**YOUR INSTRUCTIONS**
Without including any picture, write out the entries exactly as they stand.

[Data extracted from a collection]
= = = = =

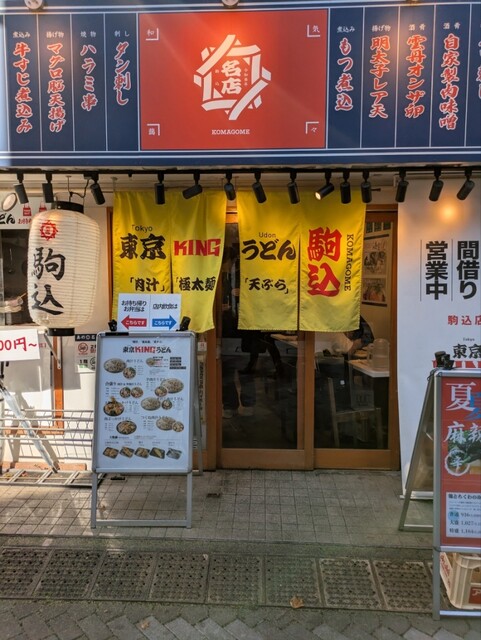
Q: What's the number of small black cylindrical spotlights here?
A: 14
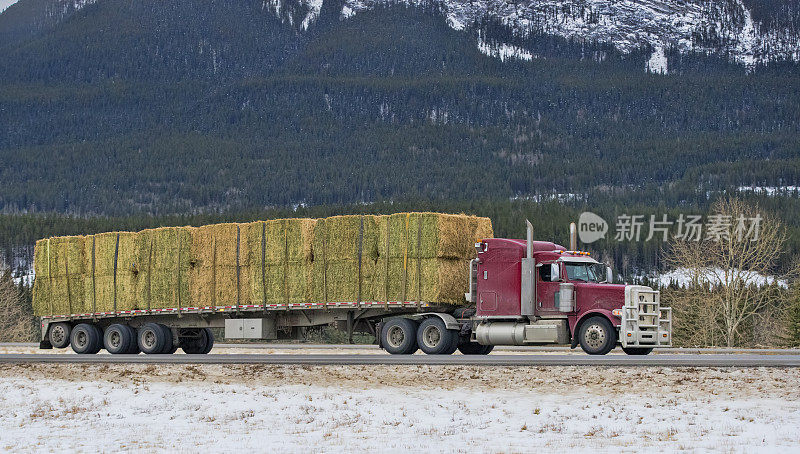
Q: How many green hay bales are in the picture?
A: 12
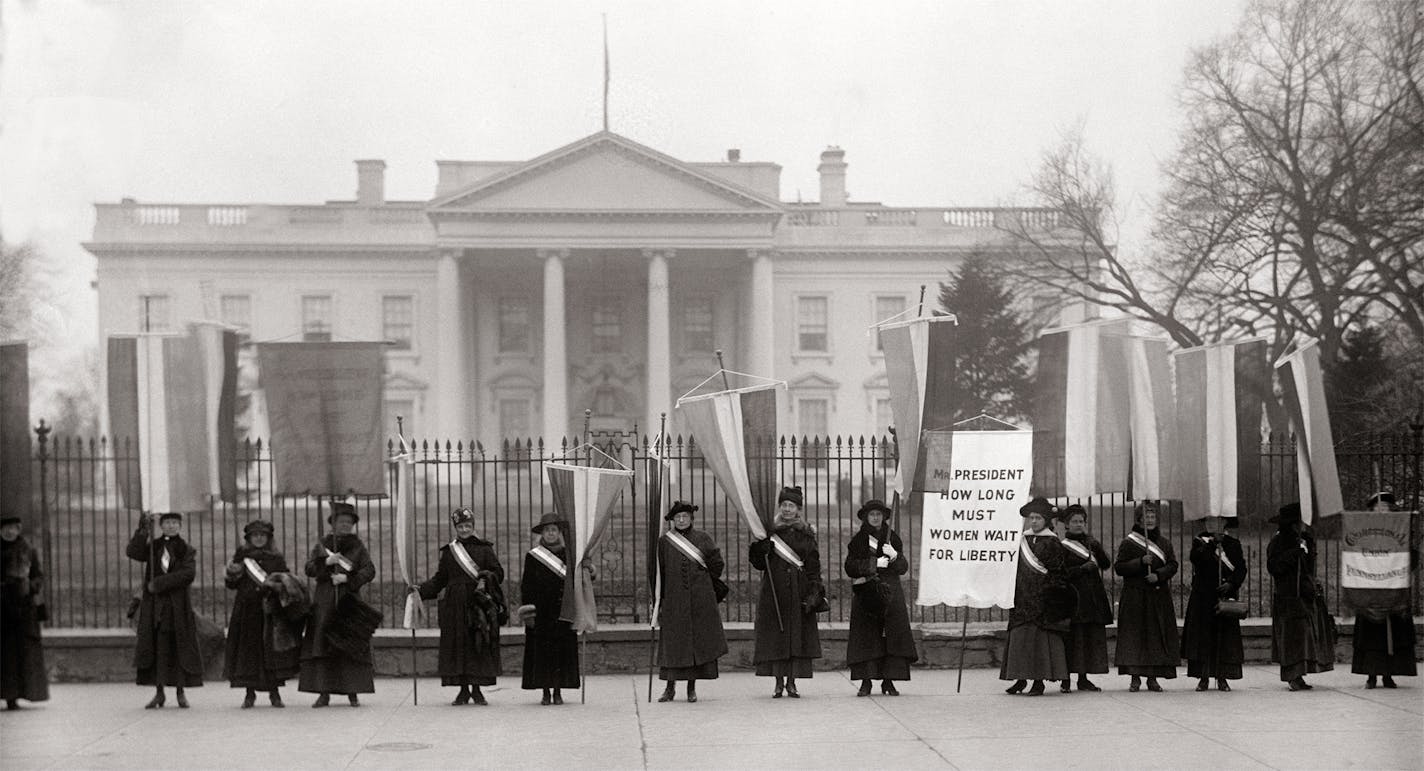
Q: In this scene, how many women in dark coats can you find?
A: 15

= = = = =

**SOLUTION TO THIS PROBLEM**
Q: What's the number of small black cylindrical spotlights here?
A: 14
Q: How many green hay bales are in the picture?
A: 12
Q: In this scene, how many women in dark coats can you find?
A: 15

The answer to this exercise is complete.